I'm trying to figure out what's the compression algorithm for the firmware's blocks and I think I got something. I'm doing IDA debugging but it doesn't work to well since it seems it doesn't handle well instructions stepping; also the "touch only" connections seems unstable and I'm loosing control frequently. right now I'm debugging first block of the firmware which it's a loader which unpack and map all the remaining blocks.

I found that the second byte (the first it's the block number) in each block's header has the first bit indicating if the block it's compressed.

the uncompressed size of rom blocks it's made from 2 words in header. the lower word it's at offset 0x1C in block's header. also if you scroll at the block start in rom image, you will find the the uncompressed size also there, the first dword.

the decoding/uncompressing routine it's in the first block (ID it's 5A aka block Z), which it's not compressed and it's executed by the bootstrap (code built in MCU which loads the firmware);

you could analyze the first block with an arm disassembler.

from what I've found it's seems that the algorithm it's a sort of LZAH

Here we go.

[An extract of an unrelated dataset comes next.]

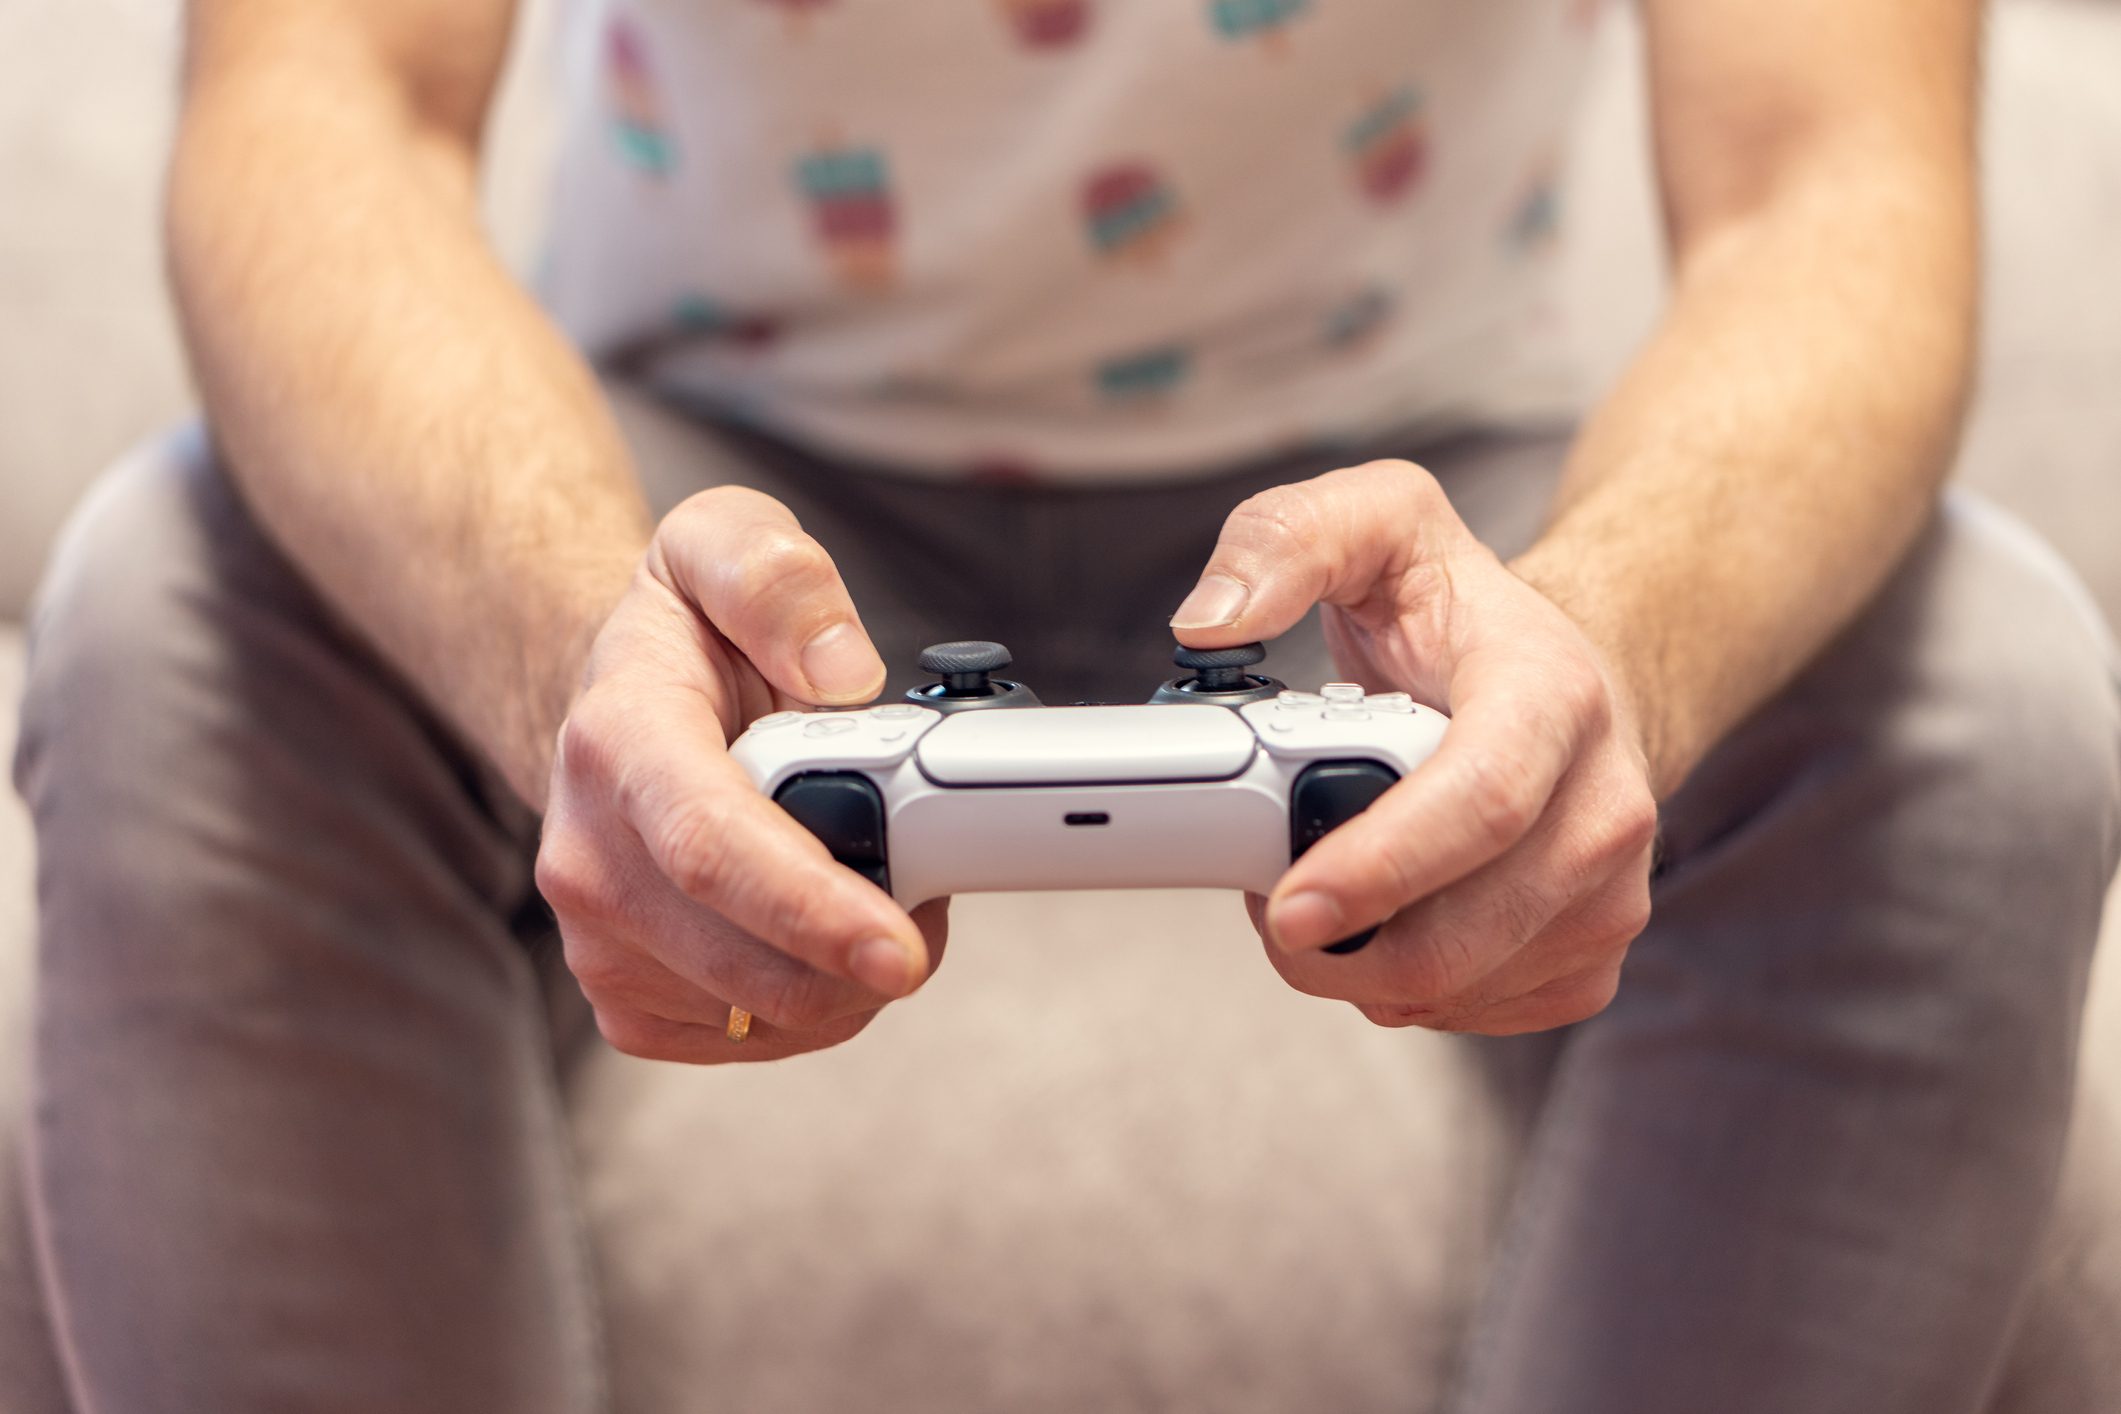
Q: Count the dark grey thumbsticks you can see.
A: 2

The first version of the firmware unpacker

I have extracted the rom blocks from a firmware and unpacked them using the tool. Attached the zipped files. When the drive starts clicking and the fails with "WDC-ROM SN# XYZ----" "WDC ROM MODEL-BUCCANER-"..look at the unpacked block 6 => bk6_up.bin

btw. I've finished the packing option too. The tool it's now complete for "rom modding"

seems that wd switched to mictor 40 on newest hdd models.

louis - Did you finish the compression option for your unpacker? The version posted says unimplemented. I'm very interested in this exploration.